A comparação, porém, continua concentrada nas versões do próprio Google. Velominati criticou essa escolha: “O Google nem se dá ao trabalho de mostrar benchmarks desses modelos comparados com os modelos de fronteira e os laboratórios chineses; mostra apenas contra versões anteriores.” Sem essa referência, os números demonstram avanço sobre o 3.5 Flash, mas não mostram a posição do 3.6 Flash diante de outros modelos.

O thread no Hacker News alcançou 760 pontos e 577 comentários. A análise reuniu seis comentários. O volume mostra interesse no anúncio, mas não transforma as opiniões em validação independente dos benchmarks.

Nsbk defendeu o ganho operacional: “Ele é 17% mais eficiente em tokens que o 3.5 e tem desempenho significativamente melhor em benchmarks de programação e uso de ferramentas.” O comentário também destacou o custo menor informado pelo Google: $1.50/1M de tokens de entrada e $7.50/1M de tokens de saída. Esses valores podem ajudar quem calcula custo por tarefa, desde que o fluxo use as mesmas condições dos testes.

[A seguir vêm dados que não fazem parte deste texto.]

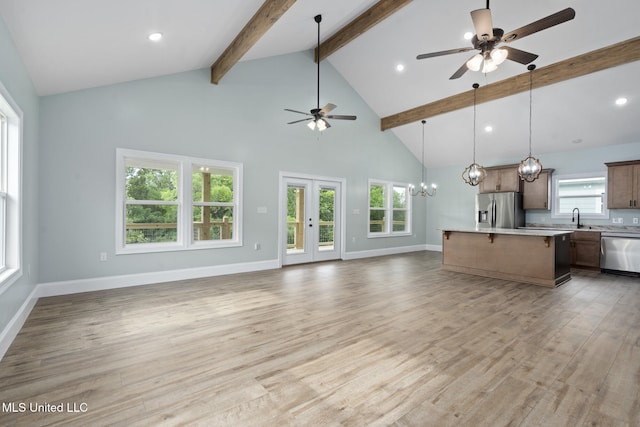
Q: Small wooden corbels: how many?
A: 3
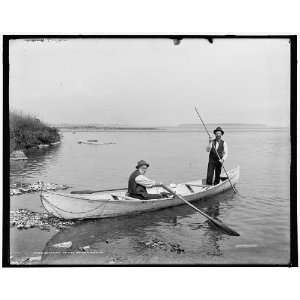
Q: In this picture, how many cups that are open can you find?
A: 0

O usuário npn apresentou uma ressalva diferente após testar os modelos no AI Studio. “Apesar de o knowledge cutoff ser março de 2026, ele ainda não sabe nada sobre 2025”, escreveu. Ele também afirmou que a busca retornava sugestões desatualizadas para tecnologias e bibliotecas recentes. O relato mostra um teste individual, não uma medição controlada.

O debate converge em dois pontos: o 3.6 Flash melhora os números contra o 3.5 Flash e a eficiência importa para agentes que chamam ferramentas repetidamente. O que permanece aberto é o significado exato dos 65% e dos 49% no DeepSWE. Quem escolhe um modelo para produção precisa reproduzir as tarefas, medir tokens, chamadas, precisão e custo no próprio fluxo, sem tratar os percentuais como equivalentes.